La Noticia:
Las campañas
políticas se reanudaron luego de la muerte violenta del asesino de Toulouse… (cnn.com)
Comentario:
No
es México el único país que va a tener elecciones este año. En Francia, Nicolás
Sarkozy busca la relección en fecha próxima. Al igual que en México, hay tres
candidatos que sobresalen en las encuestas, si bien existen otros ocho
candidatos en la competencia. El observar procesos electorales en otros países
nos puede permitir, si somos humildes, aprender de ellos y buscar mejorar los
propios. Revisemos entonces a los candidatos franceses considerando el efecto
que haya podido tener el asesino de Toulouse y haciendo una pausa para
reflexionar sobre el concepto de segundas vueltas en las elecciones.
Faltando
un mes, el líder en las encuestas es el actual presidente Nicolás Sarkozy.
Tiene en su ventaja que un gran número de presidentes anteriores a él lograron
la re-elección y que tiene una exposición en los medios superior por el solo
hecho de ser el presidente y eso lo hace reconocible en forma natural. También
le ayuda el que su esposa sea Carla Bruni, una ex súper modelo con mucho
carisma, aunque ciertamente, desde el nacimiento de su hija, Carla Bruni se ha
mantenido alejada de los reflectores.
Desafortunadamente
para su causa, Sarkozy tiene en contra dos obstáculos relevantes. El primero es
el disgusto que provocó la reforma a la política social de retiro. El gobierno
de Sarkozy elevó la edad legal para el retiro de 60 a 62 años, algo que fue resentido
principalmente por los socialistas, pero aún los derechistas criticaron el
estilo en que fue adoptada la medida. El segundo obstáculo, quizás el más
fuerte, es que en enero pasado Standard & Poors degradó la calificación
crediticia de Francia de AAA a AA+, golpeando así a la economía francesa. Si
bien, esto fue como consecuencia de la crisis financiera desatada por Grecia en
Europa, una economía deteriorada siempre será un golpe fuerte a las
aspiraciones de quien desea re elegirse.
Quien
está en segundo lugar en las encuestas es Francois Hollande, quien representa
el ala izquierda del país. Se le conoce por poseer un carácter moderado y
afable, algo atípico de un líder socialista. Para muchos es una buena propuesta
porque un candidato radical en ocasiones tiende a espantar a cierto segmento de
la población. Sin embargo, tiene en contra que está ahí en sustitución de
Dominique Strauss-Kahn quien debido a un escándalo sexual perdió toda
oportunidad de contender por la presidencia. Strauss-Kahn era la persona idónea
ya que era economista, popular y director del Fondo Monetario Internacional.

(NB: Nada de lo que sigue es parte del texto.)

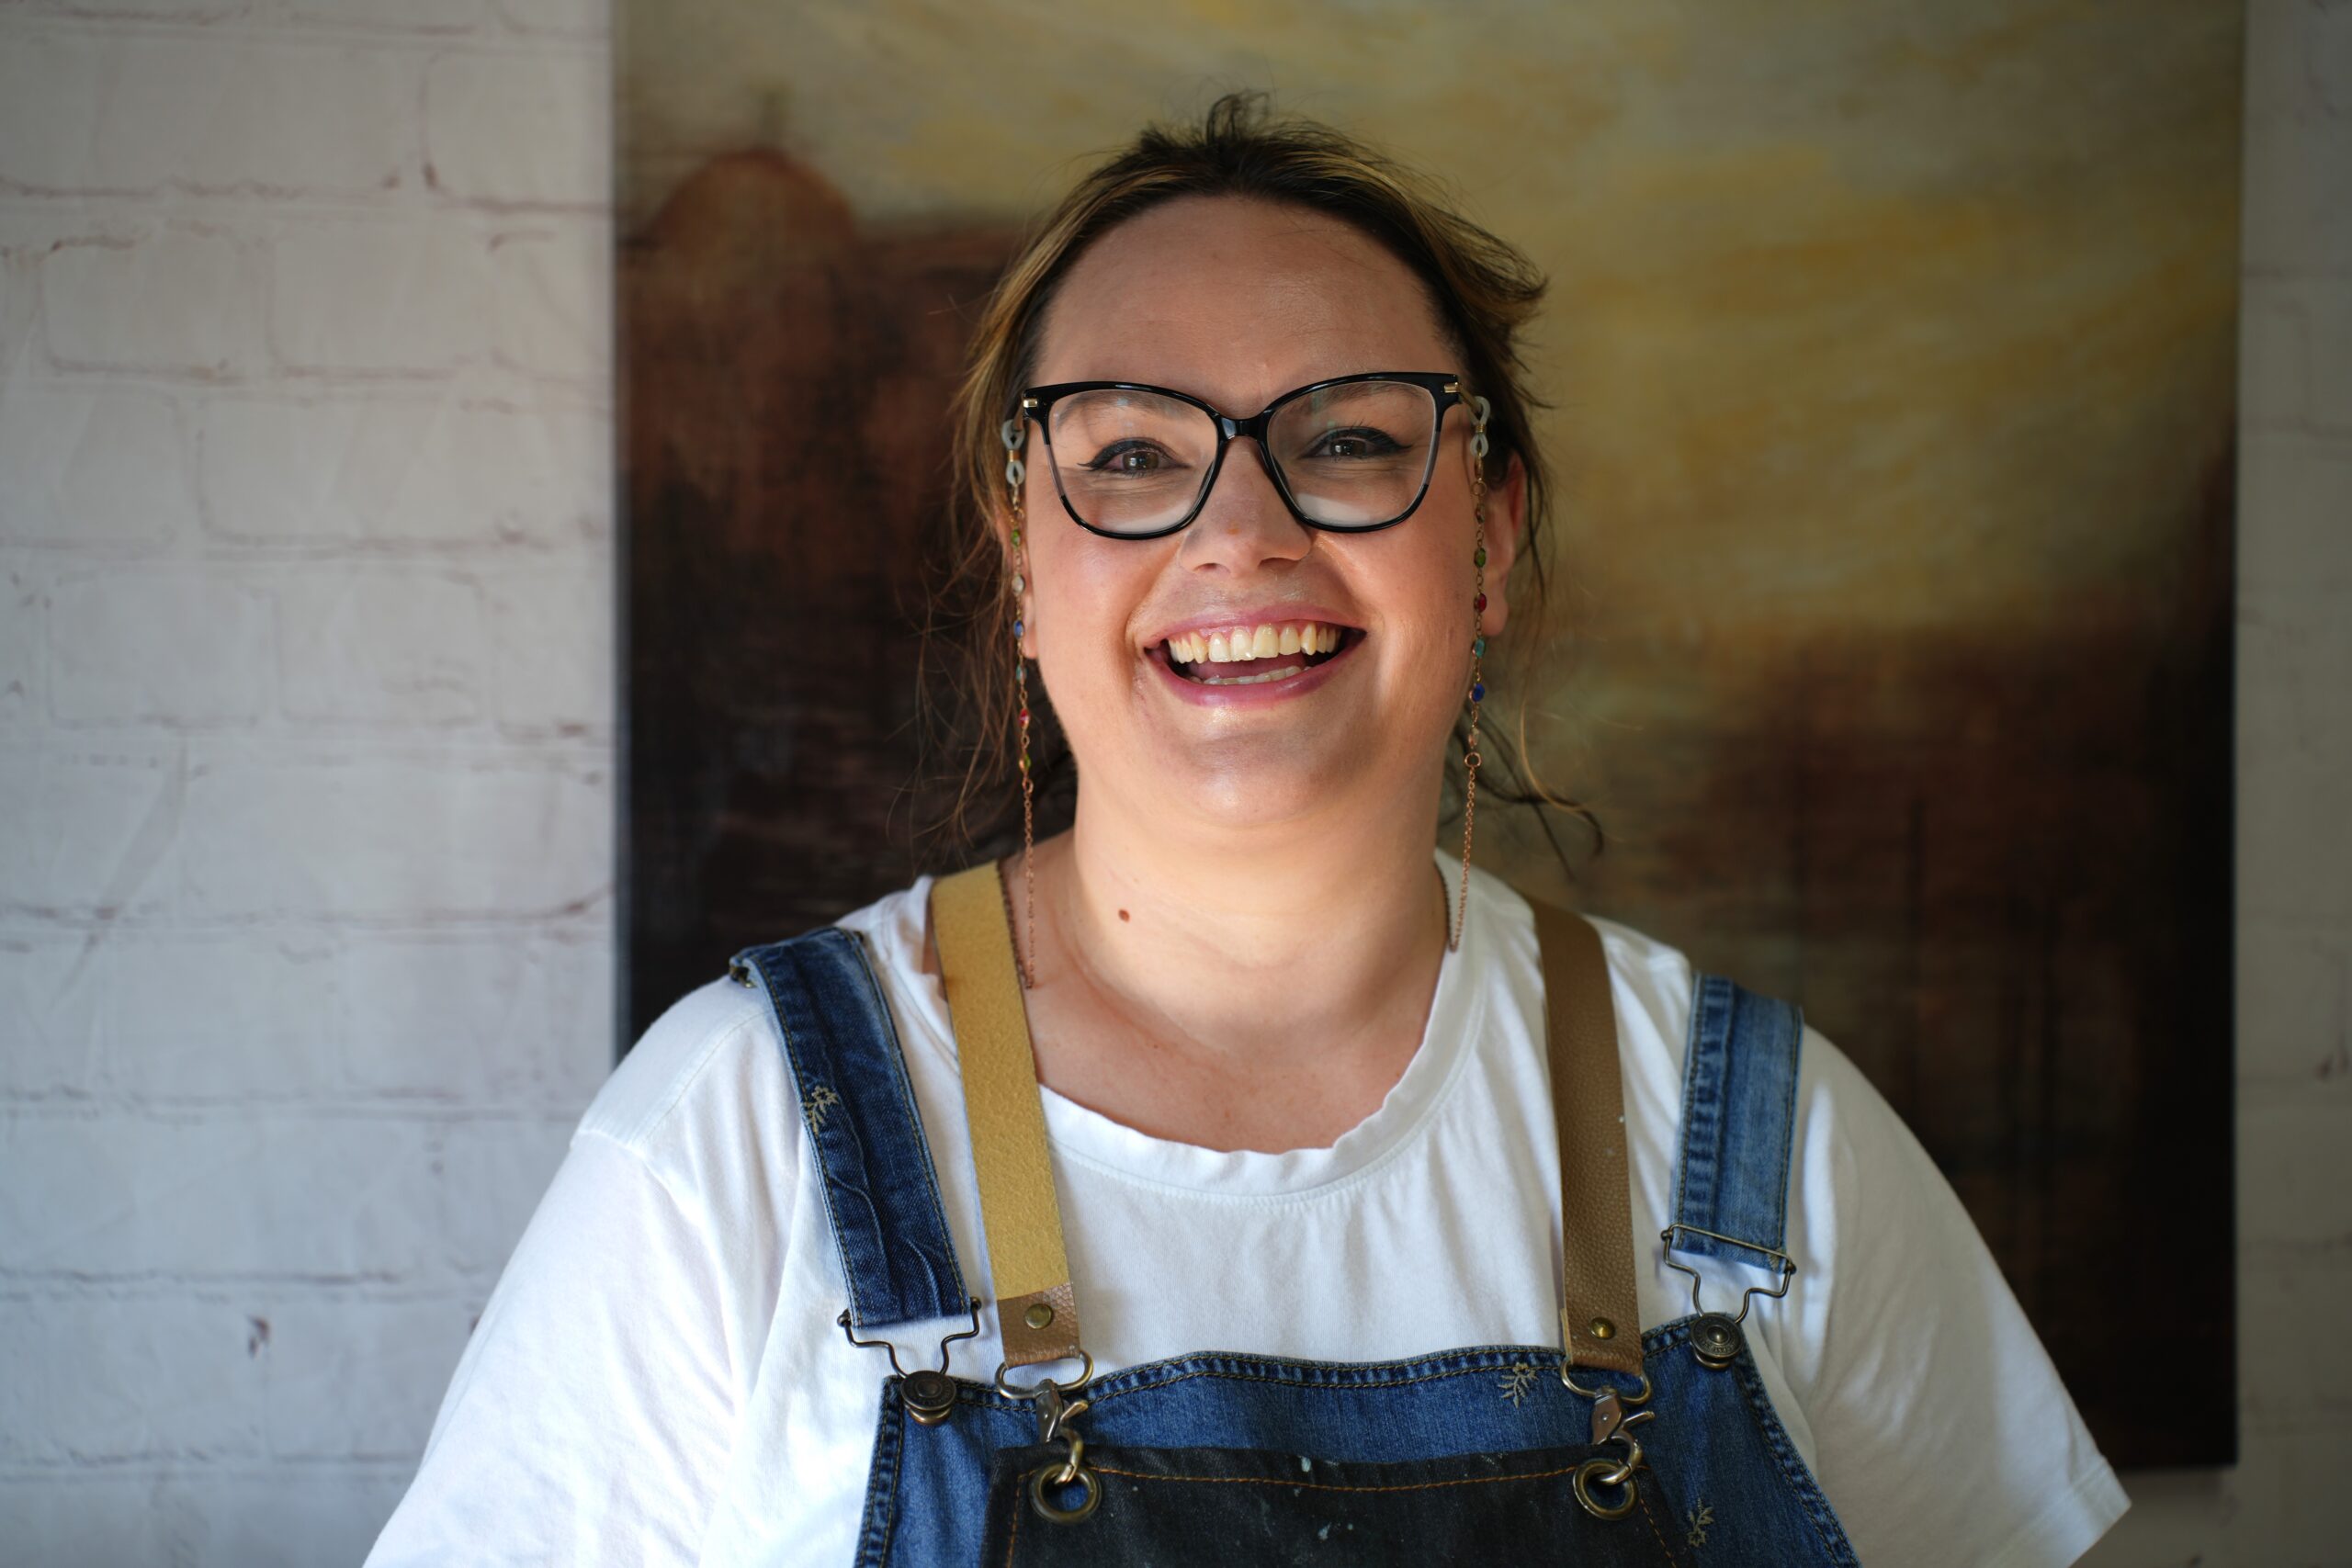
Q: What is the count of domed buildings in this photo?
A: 1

Una acusación de violación por parte de la camarera de un hotel le costó el
empleo y su futuro político. Hollande compite con una desventaja cuando se le
compara con Strauss-Kahn.
La
tercera opción es una mujer, Marine Le Pen. Ella representa a la extrema
derecha, si bien ha hecho intentos por eliminar el concepto de “extremo” que
espanta a muchos. Ella se ha declarado en contra de la inmigración ilegal y
cuestiona el grado de islamismo al que ha llegado Francia, debido a una
población musulmana en ascenso, ya sea por inmigración, o por las altas tasas
de natalidad entre dicho segmento de la población. También ha declarado en
contra del Euro y acerca de que Francia debe incrementar sus medidas
proteccionistas.
Los
tres candidatos suspendieron sus campañas cuando sucedieron los eventos que
culminaron con la muerte del llamado “asesino de Toulouse.” Fue un gesto que la
población en general agradeció, que ninguno se colgara de los lamentables
asesinatos de militares franceses y niños judíos para hacer declaraciones
tendientes a atraer votos. Aspecto que los políticos en México deberían
adoptar.
Si
bien existen otros ocho candidatos registrados, realmente los votos se
repartirán entre Sarkozy, Hollande y Le Pen. Lo cual trae como reflexión la
utilidad de una segunda vuelta donde se enfrentarían sólo los dos candidatos
que hayan recibido el mayor número de votos, eliminando de las boletas a los
otros nueve. La utilidad de este concepto es innegable por el solo hecho de
existir al menos tres candidatos fuertes, como es el caso de Francia y lo es
también de México. Los votos asignados en la primera vuelta a los candidatos
pequeños deben repartirse entre los dos principales en la segunda vuelta.
¿Por
qué México no ha visto la utilidad de este esquema? Es algo que no se puede
explicar. Pero si observamos los procesos electorales de otros países y
buscamos adoptar lo positivo, nos daremos cuenta de que pronto este sistema
deberá ser una realidad también en México.